Wednesday, February 25, 2009

Last night, standing at the McManus jukebox-thing, I revealed something to my friend Andrew that I've never told anyone before.

In my life, I have played REO Speedwagon's "I Can't Fight This Feeling" at a social gathering where there is a male-friend who I am pursuing. I have done so with the intention of opening his eyes through the haunting, insightful lyrics.

More than once.

Yeah, I do not know how I'm still single either.



You're welcome.

Friday, February 20, 2009

This is most easily explained through a gchat with Nikki. She's "Nicole." I'm "me."

That's confusing.

This chat is off the record.

Nicole: I'd appreciate it if you didn't laugh after this, what are the chances James Van Der Beck is on the other side of the building?
me: oh MY GOD
...what? wait. hold on - you don't know who just walked in.
Nicole: nope
me: it's the most attractive man in the entire history of ever. Ever.
Nicole: oh. ok.
me: that. is. tick. rait.
Nicole: um... should i know who this is?
me: former head of the IT department
Nicole: OH
me: he was here my first summer
Nicole: he looks a little IT ish
me: and is responsible for my post-Wellesley sexual awakening.
me: the first one
Nicole: i would appreciate it if he would continue speaking cause i enjoy his accent very much
me: I can't remember if I'm still getting all stirred up inside. because I refuse to look at him.
me: He used to wear suit jackets. with JEANS. and boots
Nicole: Full. mouth.

meaning I can't say things like that when she's drinking.

me: and he has glasses. and auburn colored hair.
Nicole: hahaha totally stirred up
me: a compact, but sculpted build
Nicole: [Edited for propriety]
me: no. not yet. I'm still recollecting.
I'll have to edit that part when I repost this conversation. mmmm.

Sent at 1:28 PM on Friday

me: SINGLE. HE JUST SAID HE'S SINGLE. how do you say "follow me to the alcove between the anspacher balcony and the martinson theater" in british?
me: you're working on a spreadsheet
me: and not reading this chat
me: and I feel like you're missing out on so much of the present tense enjoyment
Nicole: HAHAHAHAHAHAHA
Nicole: good god woman, you have become a sexual preditor!

she looked back at me and I just shrugged.

me: [Edited for propriety]
Nicole: ... wow... that is the type of IM i'd need a cig after...
me: [Edited for Propriety]
Nicole: oh yes
would not have thought straight upon first sight
me: yeah.
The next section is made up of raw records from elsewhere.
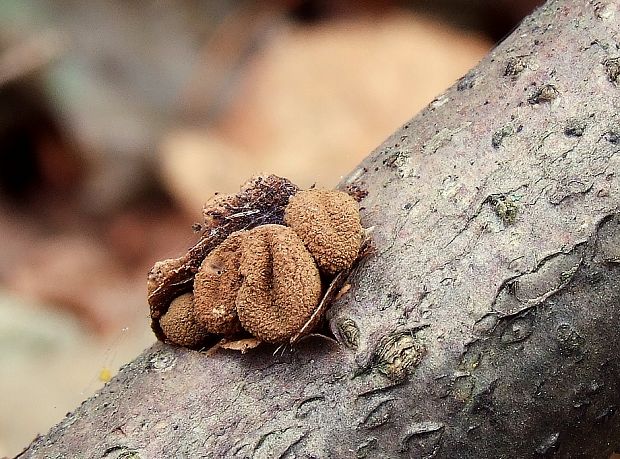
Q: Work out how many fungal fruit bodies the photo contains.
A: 4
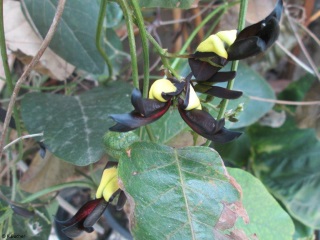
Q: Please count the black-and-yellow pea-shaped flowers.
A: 4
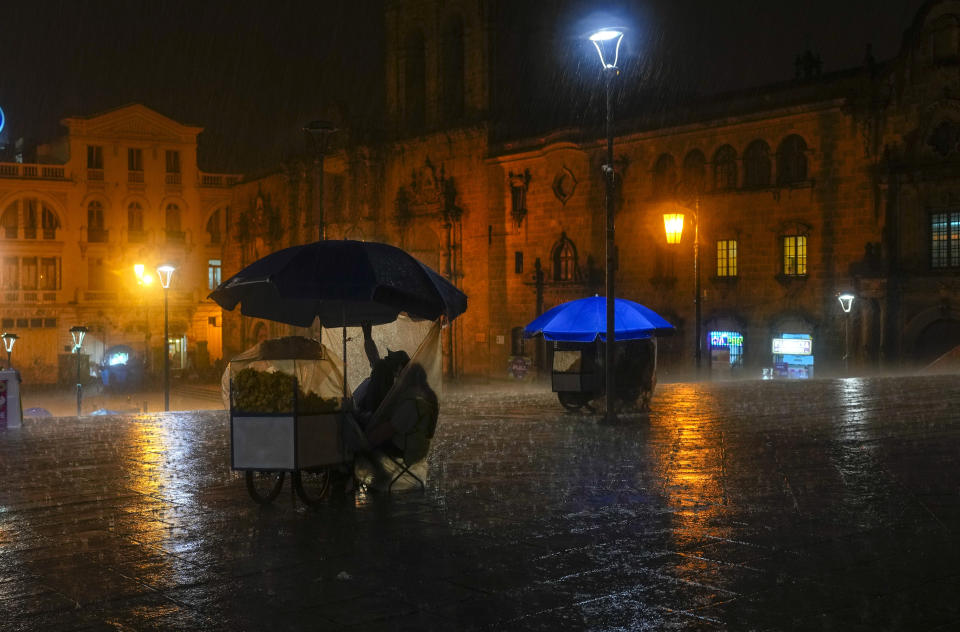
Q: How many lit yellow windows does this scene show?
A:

I like the ambiguity.
me: in my mind, I'm formulating an analogy where men are like kindereggs
me: he's talking about a hometown in england on a beach
me: do you think he's flirting with me?
Nicole: ...sure
Nicole: go ahead and ask him out, i'll watch
me: okay. now I'm going to have to stop and think about it.
me: looking
me: over
me: now
me: oh. he has a soul patch.
me: gross
me: and his whole accent and manner of dress suddenly seems so sterile and unsexual

me: well. I guess you can't go home again.

Sent at 1:38 PM on Friday

me: wait.
what about James Van Der Beek?

Saturday, February 14, 2009

Somebody just asked if I had plans for tonight and I answered:

"Buying a cardigan."

And I'm actually happy about that. In addition to the fact that tomorrow will be ridiculously busy, this is one of the first years that I feel like I don't have something to prove and therefore don't feel the quiet sting of having to hide behind an "alterna-Valentine's Day" that involves

1) Watching "Love Actually" in a theatre full of undergraduate females
2) Dating Heidi because she and Brian were still trying to figure out "their deal"
3) ...I have no recollection of what I did last year.

Point made.

There was originally a part of this post that said "If I had my druthers" and then it had a great joke about "boy, do I need more druthers."

No longer relevant, but putting it there anyway.